__INFORMATION GIVEN__:

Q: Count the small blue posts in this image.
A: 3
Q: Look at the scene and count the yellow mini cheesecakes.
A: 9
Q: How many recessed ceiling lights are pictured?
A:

--

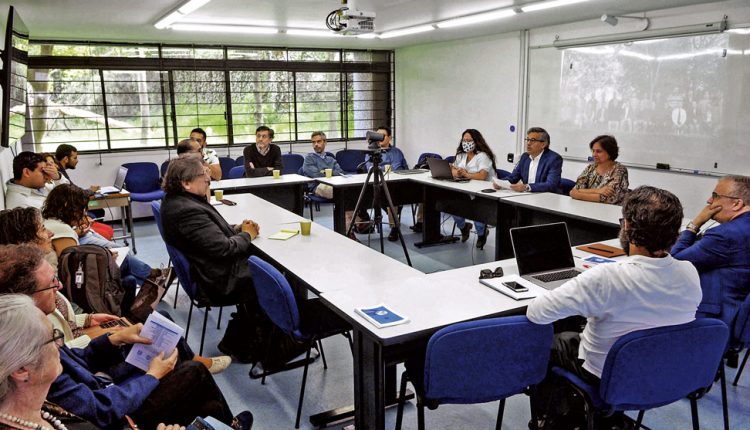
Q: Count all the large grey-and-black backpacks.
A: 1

...

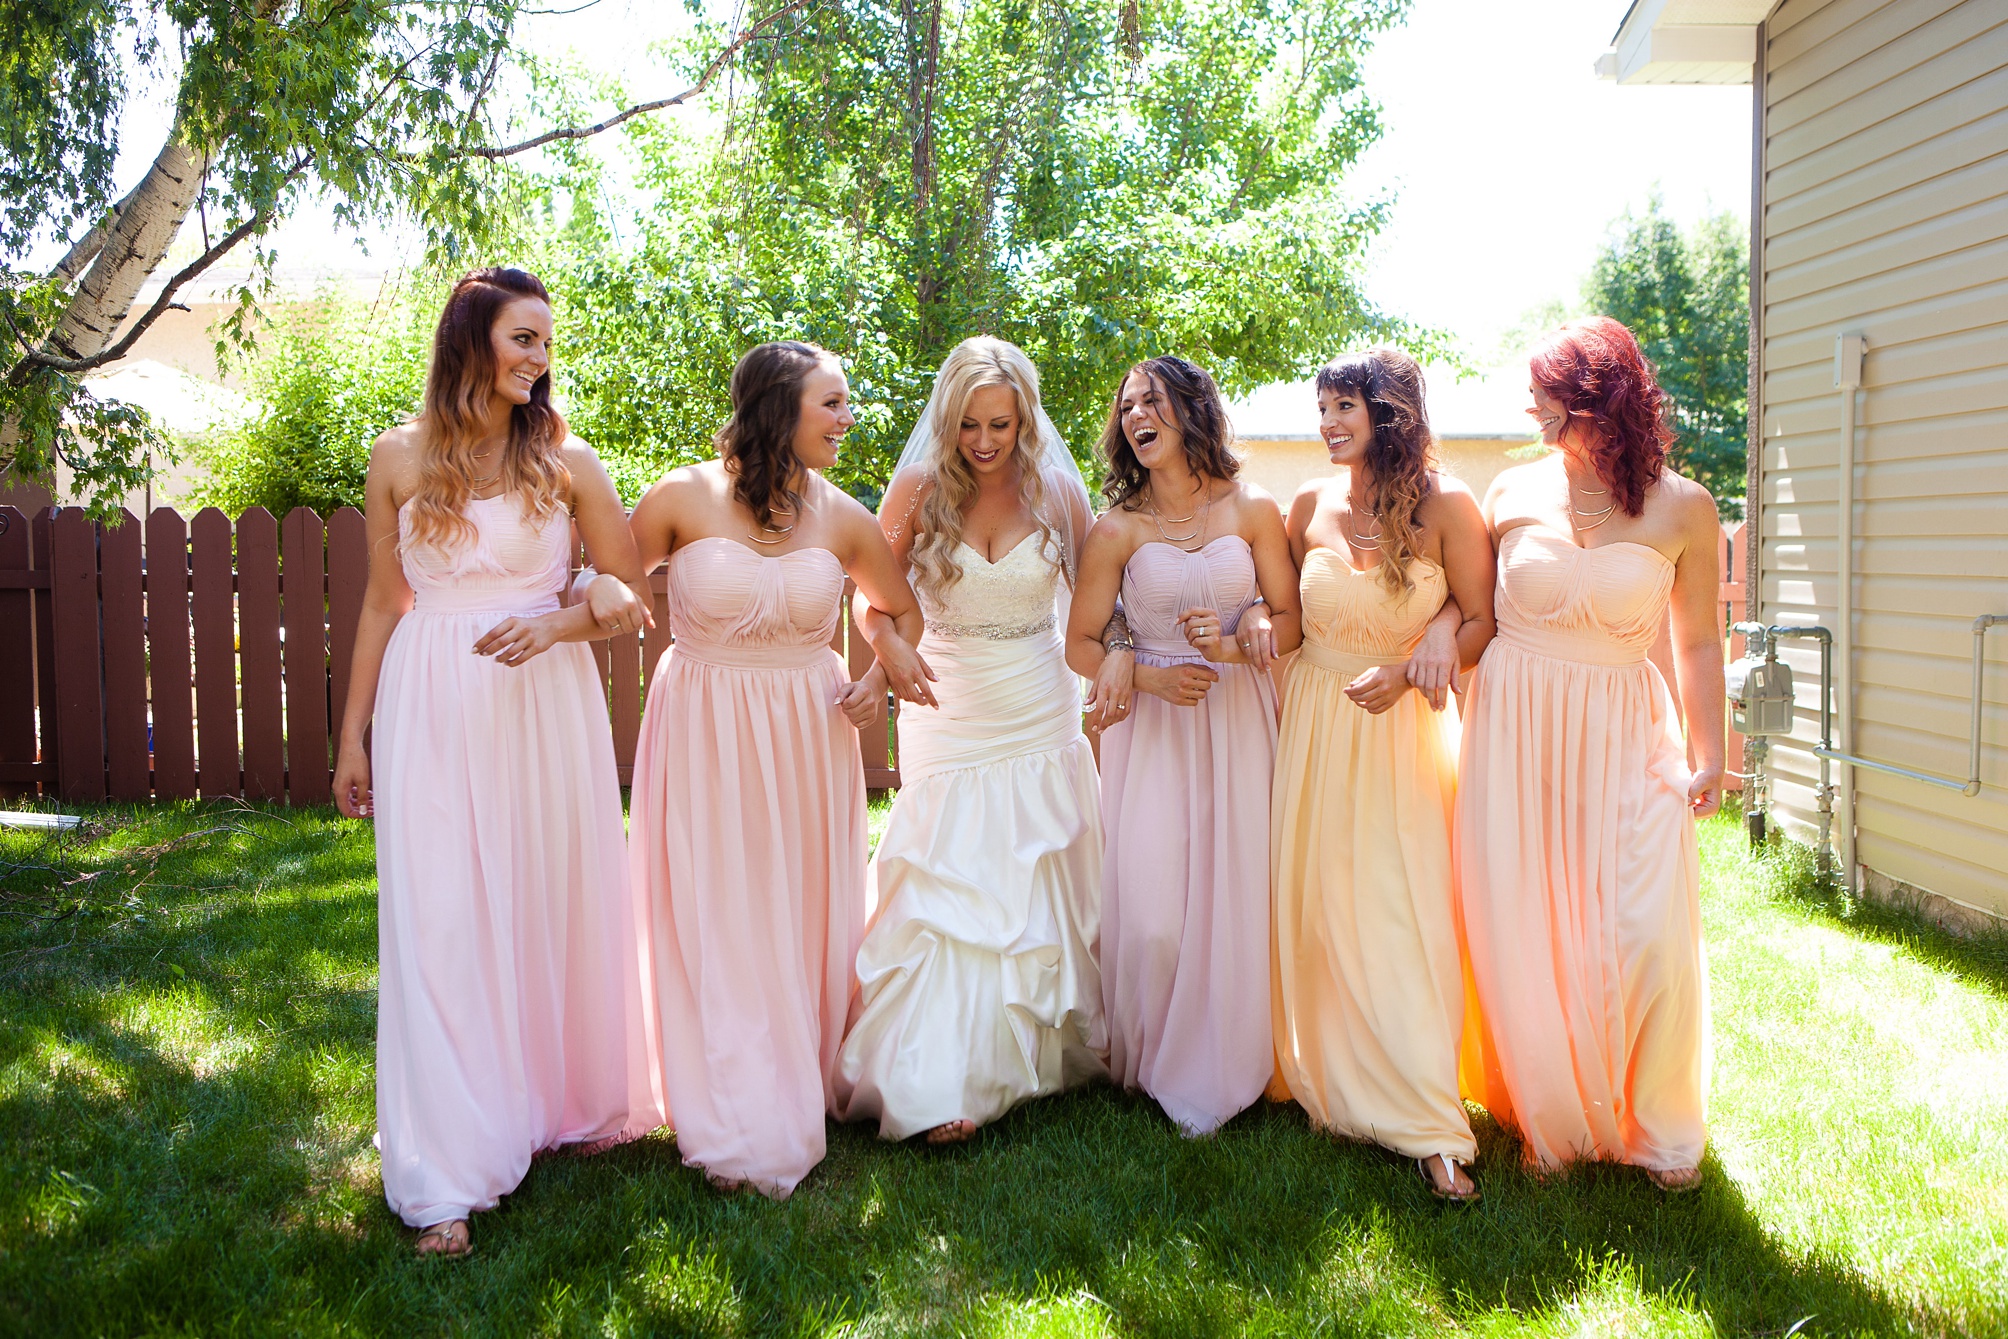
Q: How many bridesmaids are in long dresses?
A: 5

__INSTRUCTIONS TO FOLLOW__:
Filter the listing above for the string "many" and copy every matching line.

__FINAL ANSWER__:
Q: How many recessed ceiling lights are pictured?
Q: How many bridesmaids are in long dresses?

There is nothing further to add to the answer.